Russland hatte am Mittwoch etwa 70 Raketen und Drohnen auf die Ukraine abgeschossen. Zwar wurden nach Luftwaffenangaben 51 Raketen und fünf Drohnen abgefangen. Doch die übrigen Geschoße töteten zehn Menschen und richteten zum wiederholten Mal schwere Schäden an. Es kam zu großflächigen Blackouts.

Selenskyj: „Verbrechen gegen die Menschlichkeit“

„Die Besatzer tun alles, damit Menschen leiden, damit wir einander nicht einmal fühlen oder sehen“, sagte Präsident Selenskyj in seiner abendlichen Videoansprache. Er wurde zudem zu einer Dringlichkeitssitzung des UNO-Sicherheitsrates in New York zugeschaltet und bezeichnete die Angriffe auf das Stromnetz als „Verbrechen gegen die Menschlichkeit“. Moskau solle als „terroristischer Staat“ verurteilt werden. Das Treffen des Rates war zuvor nach Selenskyjs Forderung kurzfristig auf die Agenda gesetzt worden.

Bis zum Abend seien landesweit 2.750 Notfallanlaufstellen in Betrieb gegangen, in denen es Heizung, Licht, Wasser, Internet und Telefon für Bürgerinnen und Bürger gibt. Mehr als 4.000 solcher „Stabilitätspunkte“ in Schulen und Verwaltungsgebäuden seien landesweit bereits vorbereitet, hieß es am Vortag. Weitere sollten folgen.

Macron will wieder mit Putin reden

Frankreichs Präsident Emmanuel Macron bezeichnete die Angriffe auf Strom- und Wasserversorgung als Kriegsverbrechen, die Konsequenzen haben müssten. Gleichzeitig kündigte Macron an, dass er demnächst wieder Kontakt zu Russlands Präsident Wladimir Putin aufnehmen wolle. Auch die USA und Deutschland verurteilten die Angriffe. Der deutsche Kanzler Olaf Scholz forderte Putin auf, seine Truppen abzuziehen und in Friedensgespräche mit der Ukraine einzuwilligen.

Im UNO-Sicherheitsrat hatte die UNO-Beauftragte für politische Angelegenheiten, Rosemary DiCarlo, die Angriffe auf die kritische Infrastruktur scharf verurteilt.

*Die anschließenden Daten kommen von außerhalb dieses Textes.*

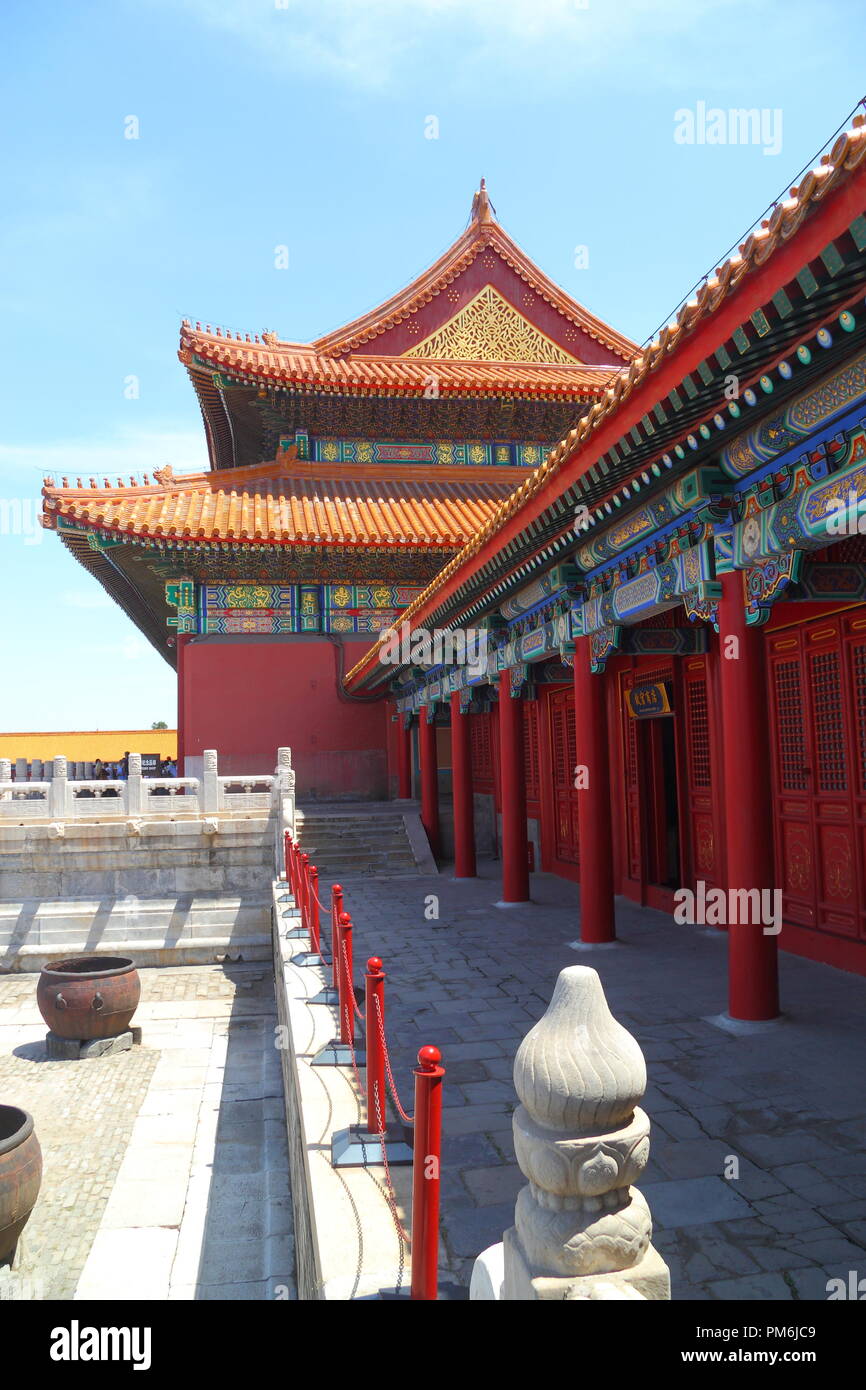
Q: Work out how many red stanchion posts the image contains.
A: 9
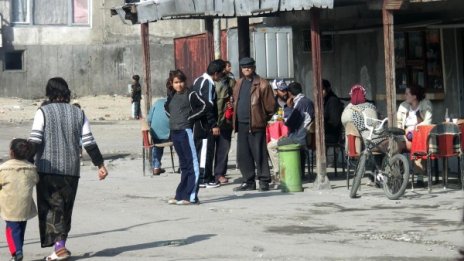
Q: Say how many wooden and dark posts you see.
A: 5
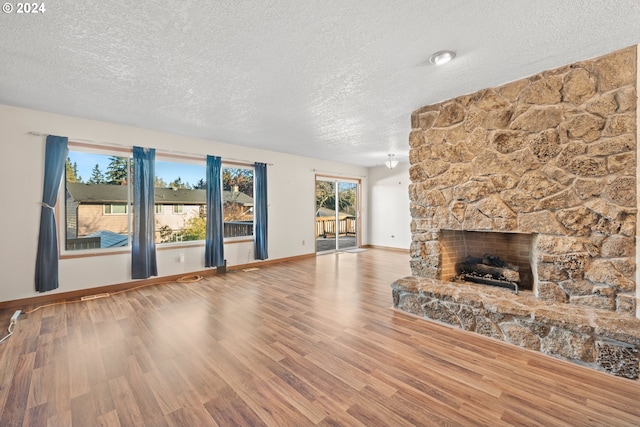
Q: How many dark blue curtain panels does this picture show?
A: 4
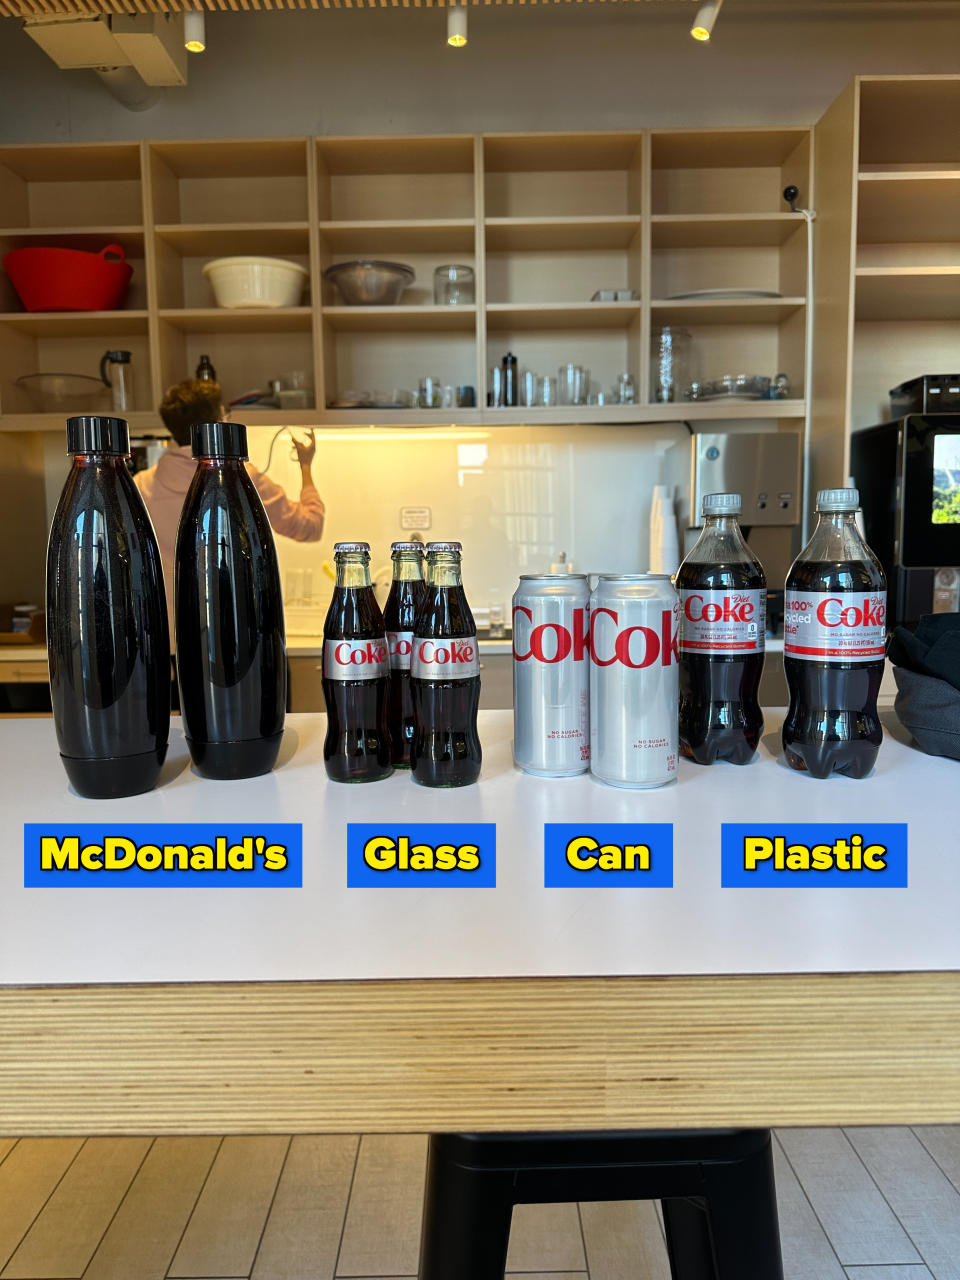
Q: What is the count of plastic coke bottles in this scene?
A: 2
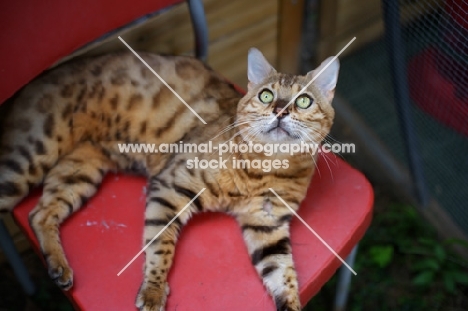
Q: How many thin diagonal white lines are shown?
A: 4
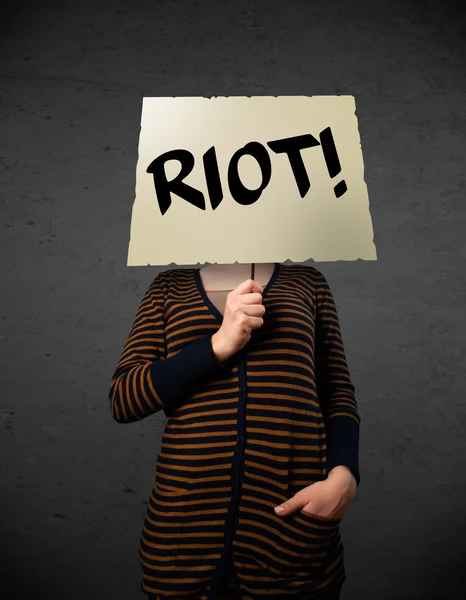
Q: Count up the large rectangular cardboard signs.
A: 1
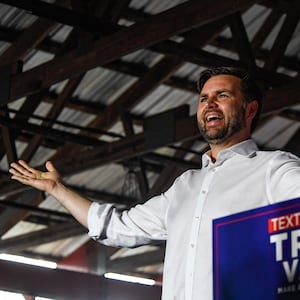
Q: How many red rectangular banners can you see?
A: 1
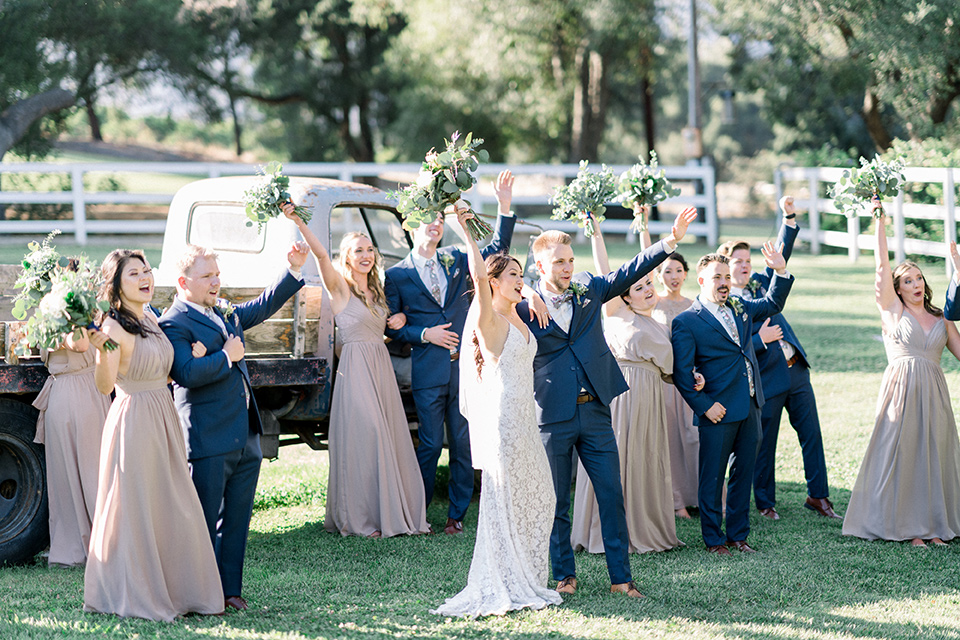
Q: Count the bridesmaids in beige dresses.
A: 6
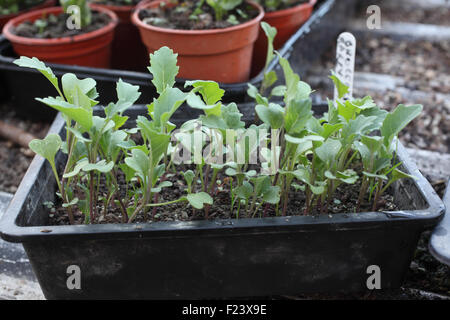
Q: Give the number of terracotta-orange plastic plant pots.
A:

Solche Angriffe seien nach internationalem Menschenrechtsgesetzen untersagt, und bei Verstößen dagegen müssten die Verantwortlichen zur Rechenschaft gezogen werden.

Russland: Kiew soll „realistische Haltung“ einnehmen

Russland werde das militärische Potenzial der Ukraine weiter dezimieren, bis Kiew eine „realistische Haltung“ zu Verhandlungen einnehme, sagte der Moskauer UNO-Botschafter Wassili Nebensja im Sicherheitsrat. Die Angriffe auf die Infrastruktur seien die Antwort „auf das Vollpumpen des Landes mit westlichen Waffen und die unklugen Aufrufe, Kiew solle einen militärischen Sieg über Russland erringen“. Die Ukraine strebt an, russische Truppen aus allen besetzten Gebieten zu vertreiben.

Auf einem Verteidigungsgipfel früherer Sowjetrepubliken forderte der kasachische Präsident Kassym-Schomart Tokajew einen Friedensschluss. „Was die Ukraine betrifft, glaube ich, dass die Zeit für eine kollektive Suche nach einer Friedensformel gekommen ist“, sagte Tokajew beim Gipfeltreffen der von Russland dominierten Organisation des Vertrags über kollektive Sicherheit (OVKS).